Confusion Matrix and Statistics

          Reference
Prediction    0    1
         0 1358   44
         1    6   92
                                          
               Accuracy : 0.9667          
                 95% CI : (0.9563, 0.9752)
    No Information Rate : 0.9093          
    P-Value [Acc > NIR] : < 2.2e-16       
                                          
                  Kappa : 0.7688          
                                          
 Mcnemar's Test P-Value : 1.672e-07       
                                          
            Sensitivity : 0.67647         
            Specificity : 0.99560         
         Pos Pred Value : 0.93878         
         Neg Pred Value : 0.96862         
             Prevalence : 0.09067         
         Detection Rate : 0.06133         
   Detection Prevalence : 0.06533         
      Balanced Accuracy : 0.83604         
                                          
       'Positive' Class : 1               
                        

In [15]:
# predictions on test
knn.predtt <- class::knn(train = train.norm.df, 
                       test = test.norm.df, 
                       cl = train.df$Personal.Loan, k = 3)
confusionMatrix(knn.predtt, as.factor(test.df$Personal.Loan), positive = "1")

Confusion Matrix and Statistics

          Reference
Prediction   0   1
         0 882  40
         1   6  72
                                          
               Accuracy : 0.954           
                 95% CI : (0.9391, 0.9661)
    No Information Rate : 0.888           
    P-Value [Acc > NIR] : 1.144e-13       
                                          
                  Kappa : 0.7334          
                                          
 Mcnemar's Test P-Value : 1.141e-06       
                                          
            Sensitivity : 0.6429          
            Specificity : 0.9932          
         Pos Pred Value : 0.9231          
         Neg Pred Value : 0.9566          
             Prevalence : 0.1120          
         Detection Rate : 0.0720          
   Detection Prevalence : 0.0780          
      Balanced Accuracy : 0.8181          
                                          
       'Positive' Class : 1               
                              

### Conclusion:

We choose the best k, which minimizes the misclassification rate in the validation set.
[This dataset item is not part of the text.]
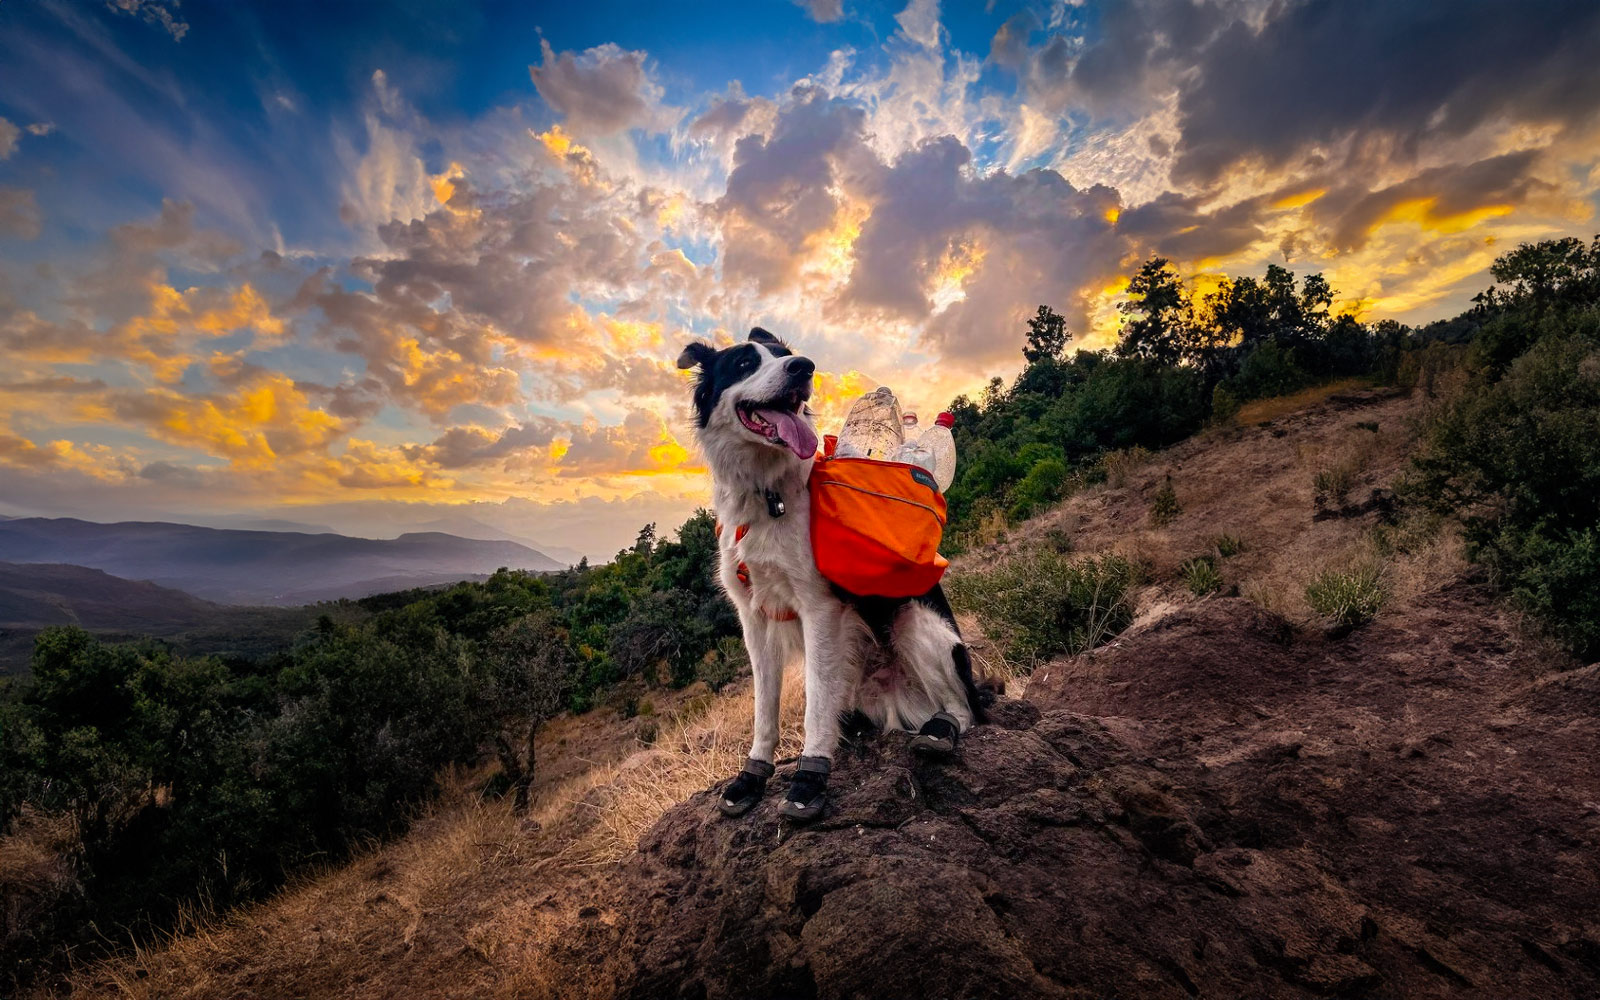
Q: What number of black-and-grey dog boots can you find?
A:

Our best k is 3. From the above confusion matrices we observe the following:

- The error rate increases from the training set to the validation set, and again from the validation set to the test set.  

- The differences are small, but this decreased performance, at least in the test set, is not unexpected - both the training and validation sets are used in setting the optimal k so there can be **overfitting**. 

- The test set was not used to select the optimal k, so reflects expected performance with new data, slightly less accurate.

- So, we can conclude that the model is not overfitting.